This paper studies how a country's labor market institutions, by affecting workers' skill acquisition, can shape its export patterns. I develop an open-economy model in which workers undertake non-contractible activities to acquire firm-specific skills on the job. In the model, labor market protection raises workers' incentives to acquire firm-specific skills relative to general skills, turning labor laws into a source of comparative advantage. In particular, the model shows that countries with more protective labor laws export relatively more in firm-specific skill-intensive sectors at both the intensive and extensive margins. To test the theoretical predictions, I construct sector proxies for the firm-specific and industry-specific skill intensity by estimating returns to firm tenure and industry tenure for different U.S. manufacturing sectors during the 1974–1993 period.
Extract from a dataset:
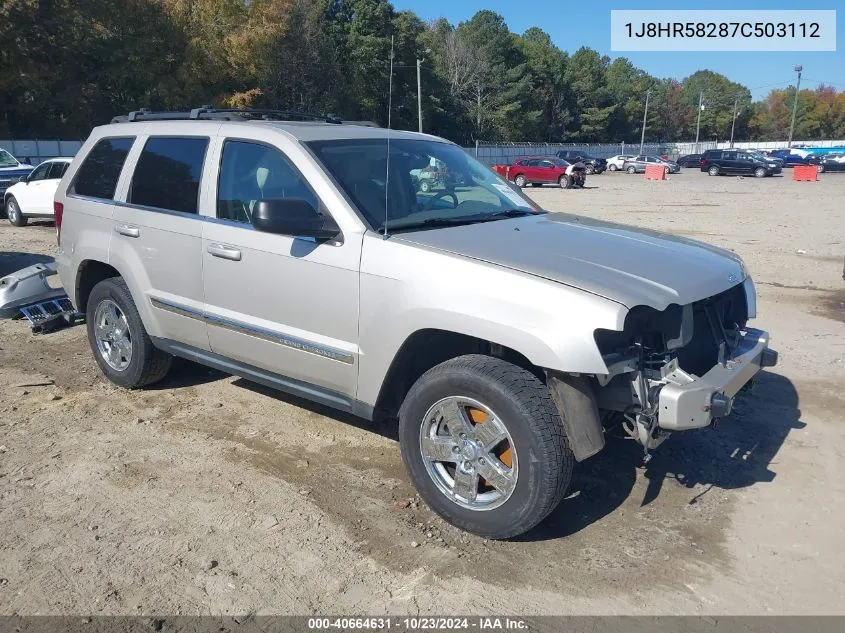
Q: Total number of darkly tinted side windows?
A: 2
By estimating sector-level gravity equations for 84 countries using the Helpman–Melitz–Rubinstein (2008) framework, I find evidence supporting the predicted effects of labor market institutions at both margins of exports.

Suggested Citation

  • Tang, Heiwai, 2012. "Labor market institutions, firm-specific skills, and trade patterns," Journal of International Economics, Elsevier, vol. 87(2), pages 337-351.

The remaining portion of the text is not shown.